Supplied entries:
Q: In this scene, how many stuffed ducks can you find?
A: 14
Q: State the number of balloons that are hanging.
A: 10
==
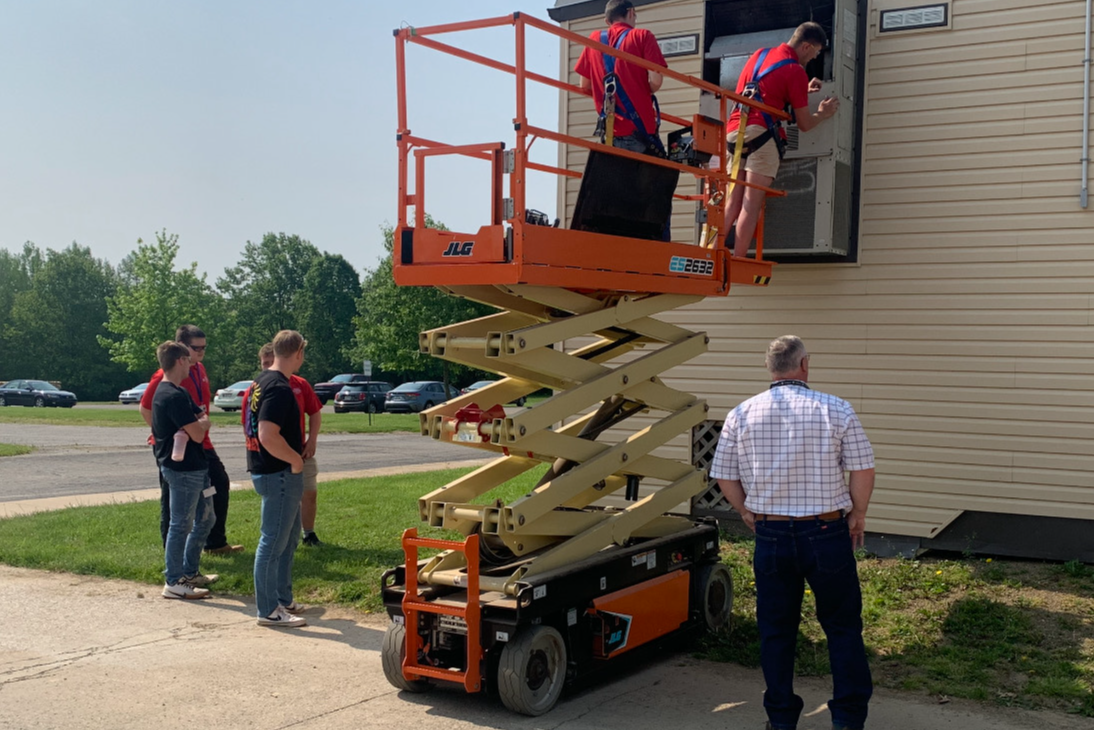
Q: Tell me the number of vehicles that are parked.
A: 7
--
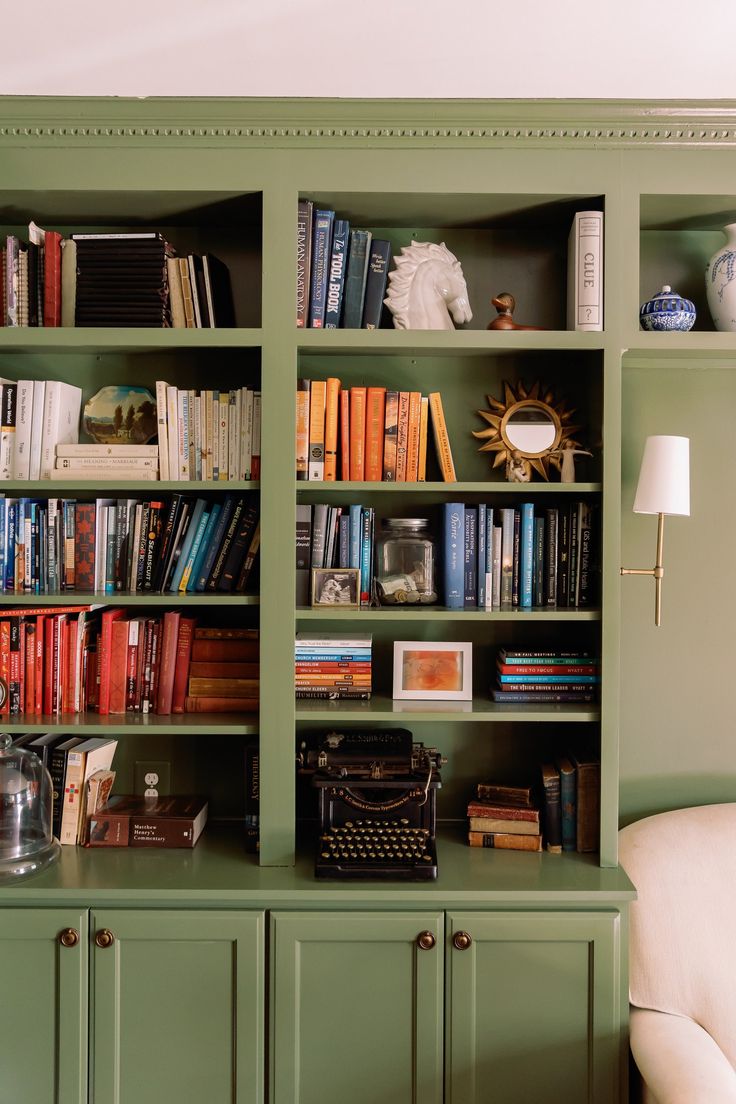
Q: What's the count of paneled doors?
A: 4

Task instructions: Which of the lines above include the word "number"? List those lines.

Answer to the problem:
Q: State the number of balloons that are hanging.
Q: Tell me the number of vehicles that are parked.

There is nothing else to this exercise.